==== The data ====

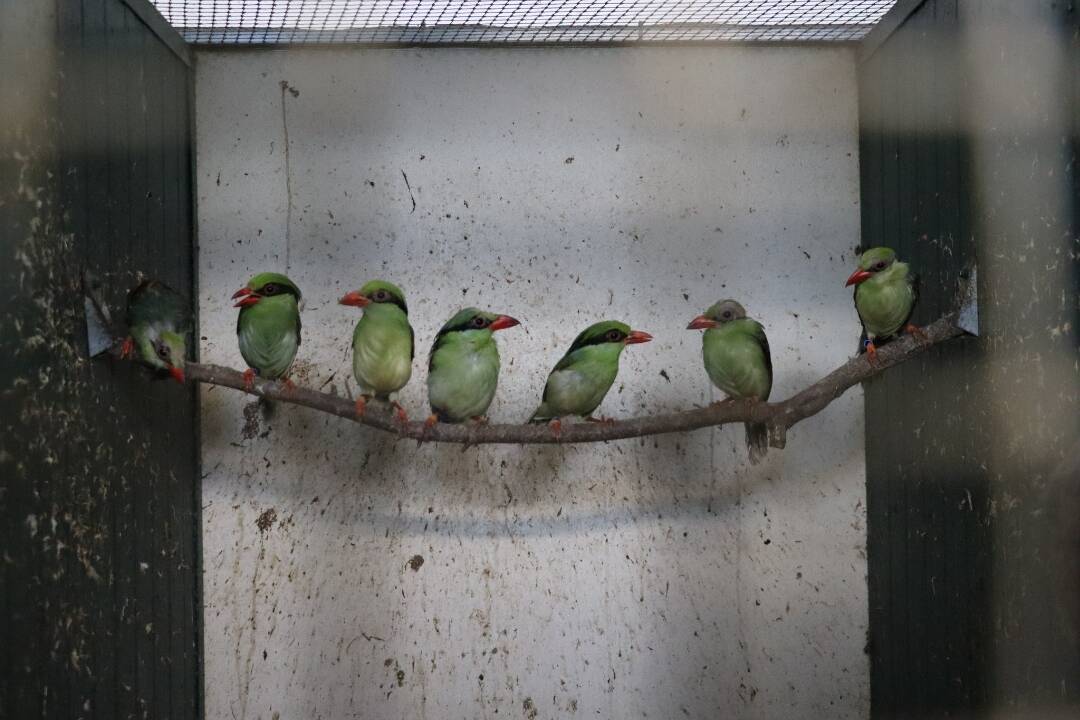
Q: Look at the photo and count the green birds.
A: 7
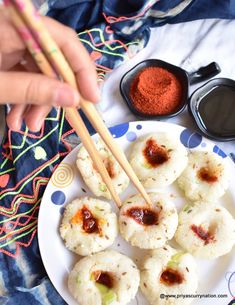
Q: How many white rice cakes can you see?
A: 8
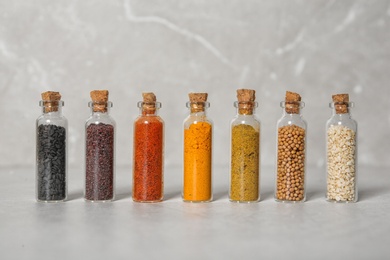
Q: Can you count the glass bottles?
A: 7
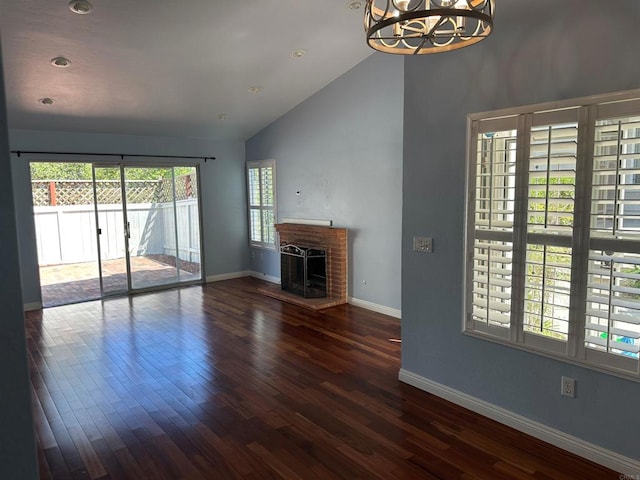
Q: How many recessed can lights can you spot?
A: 7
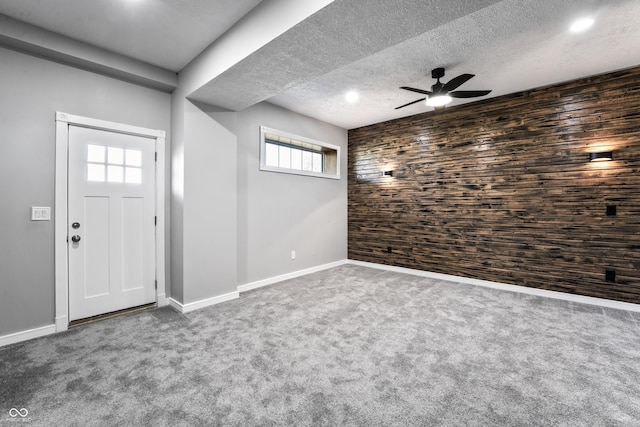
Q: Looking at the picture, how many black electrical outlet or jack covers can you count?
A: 3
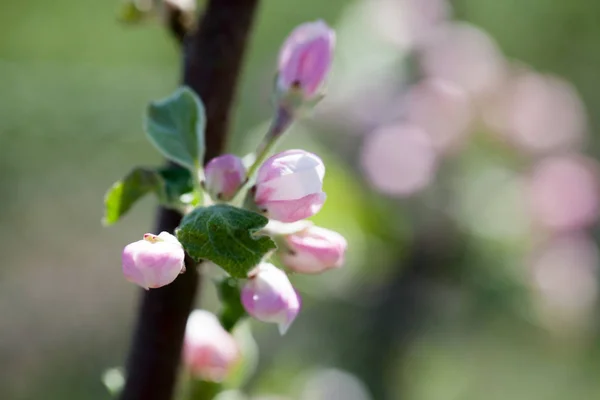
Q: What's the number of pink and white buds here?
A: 7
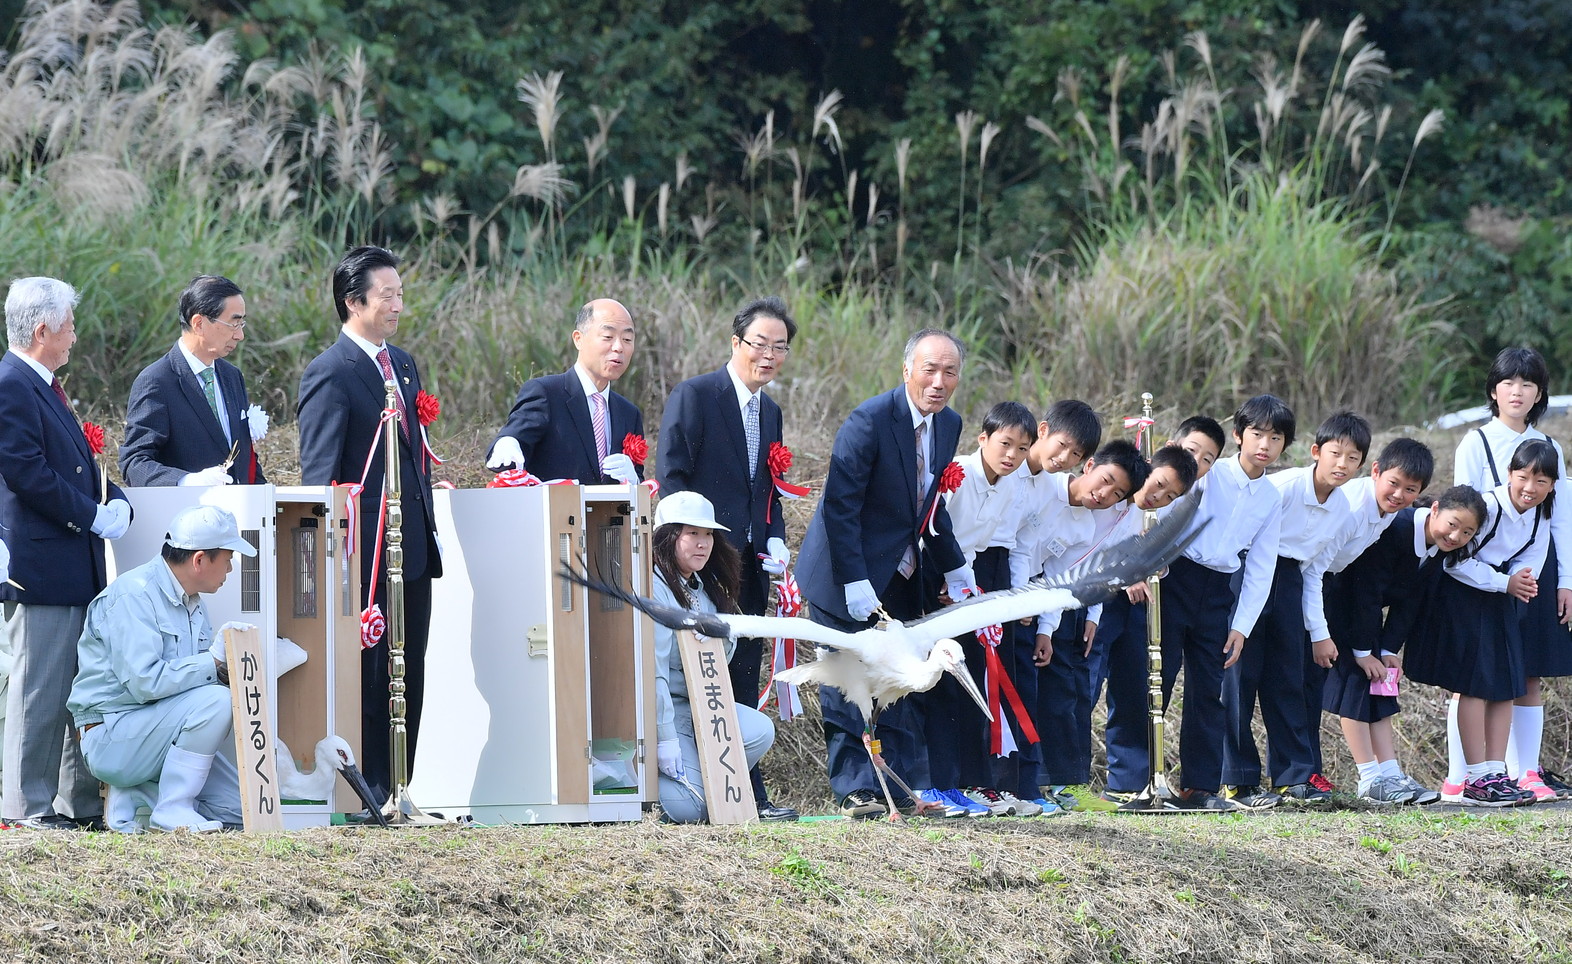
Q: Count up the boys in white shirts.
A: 8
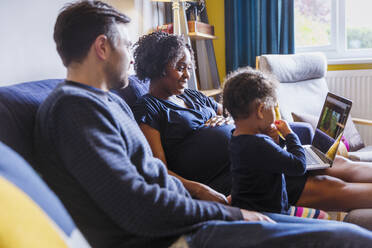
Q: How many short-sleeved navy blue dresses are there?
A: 1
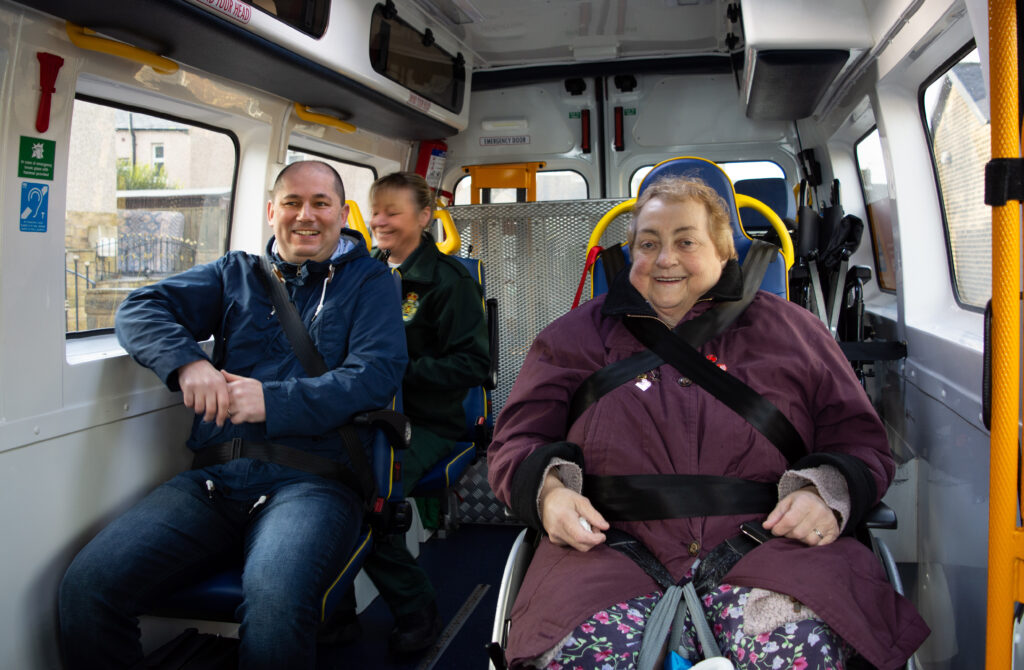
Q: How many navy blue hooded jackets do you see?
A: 1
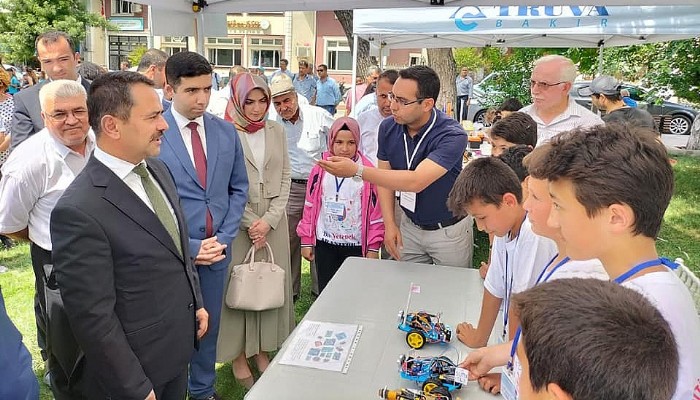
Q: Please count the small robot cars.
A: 3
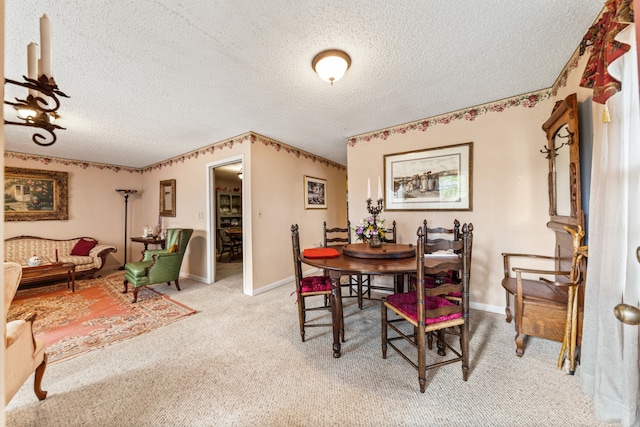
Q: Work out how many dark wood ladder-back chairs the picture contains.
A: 6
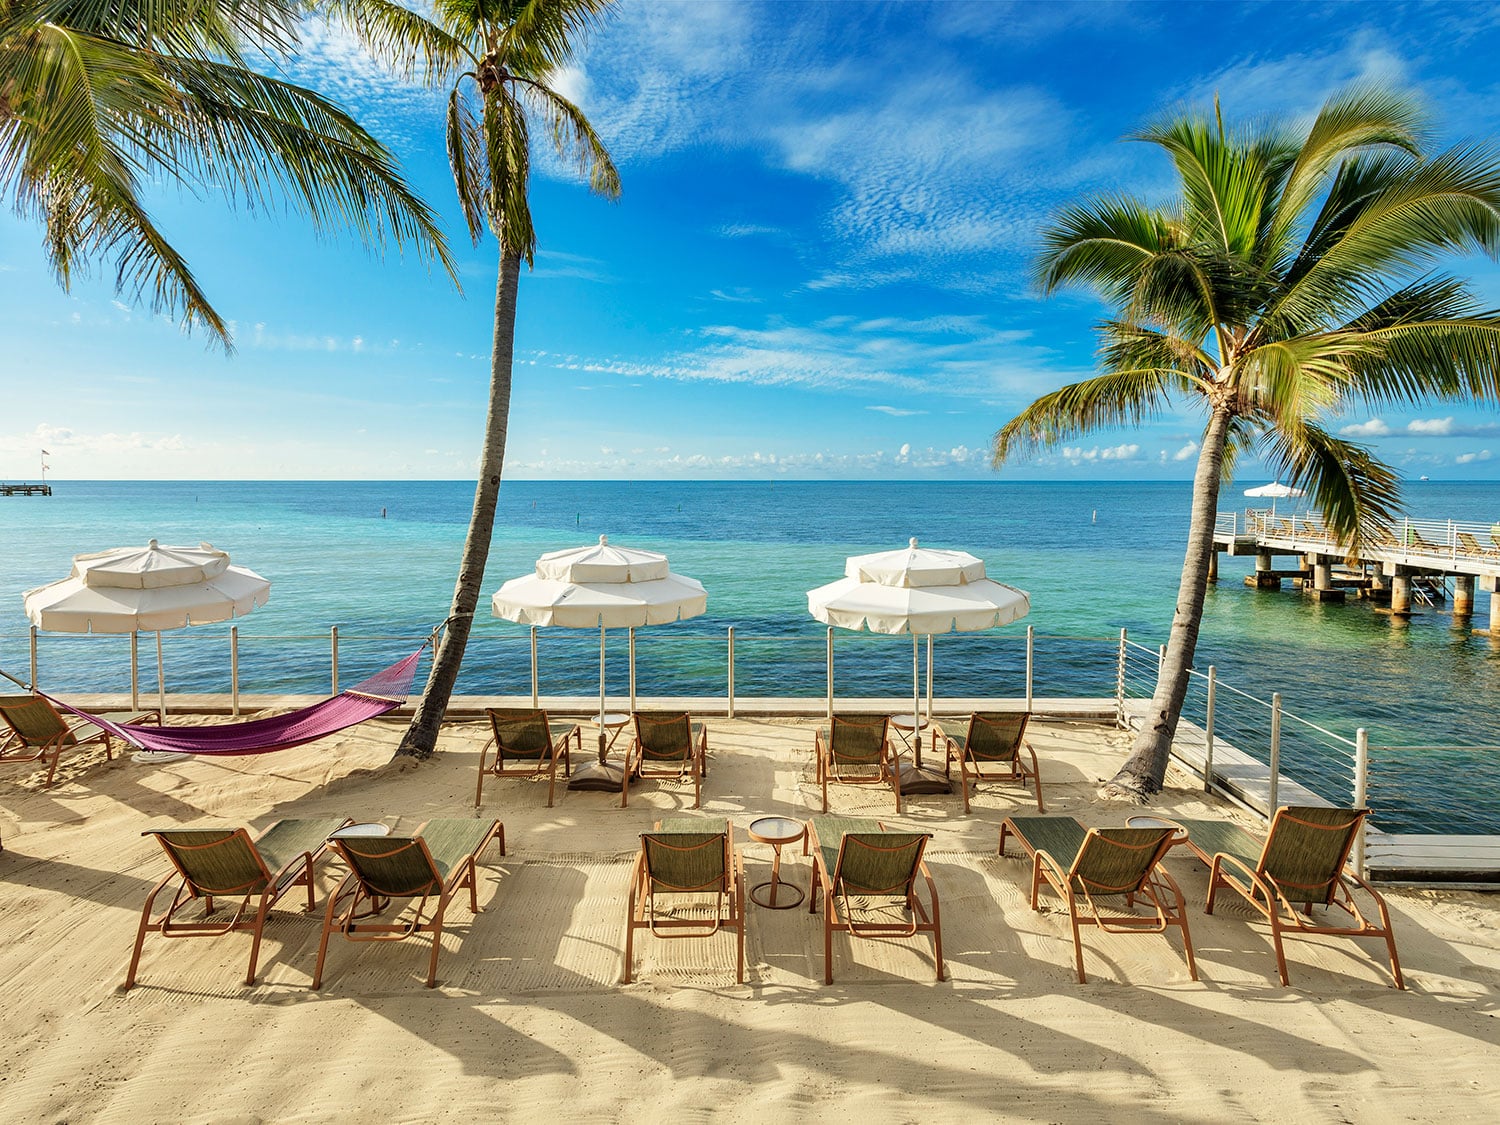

====

◆ **Task directions**:
Give back each of the records above word for word, apart from the pictures.

◆ **Solution to this task**:
Q: Look at the photo and count the green birds.
A: 7
Q: How many white rice cakes can you see?
A: 8
Q: Can you count the glass bottles?
A: 7
Q: How many recessed can lights can you spot?
A: 7
Q: Looking at the picture, how many black electrical outlet or jack covers can you count?
A: 3
Q: What's the number of pink and white buds here?
A: 7
Q: Count up the boys in white shirts.
A: 8
Q: How many short-sleeved navy blue dresses are there?
A: 1
Q: How many navy blue hooded jackets do you see?
A: 1
Q: Please count the small robot cars.
A: 3
Q: Work out how many dark wood ladder-back chairs the picture contains.
A: 6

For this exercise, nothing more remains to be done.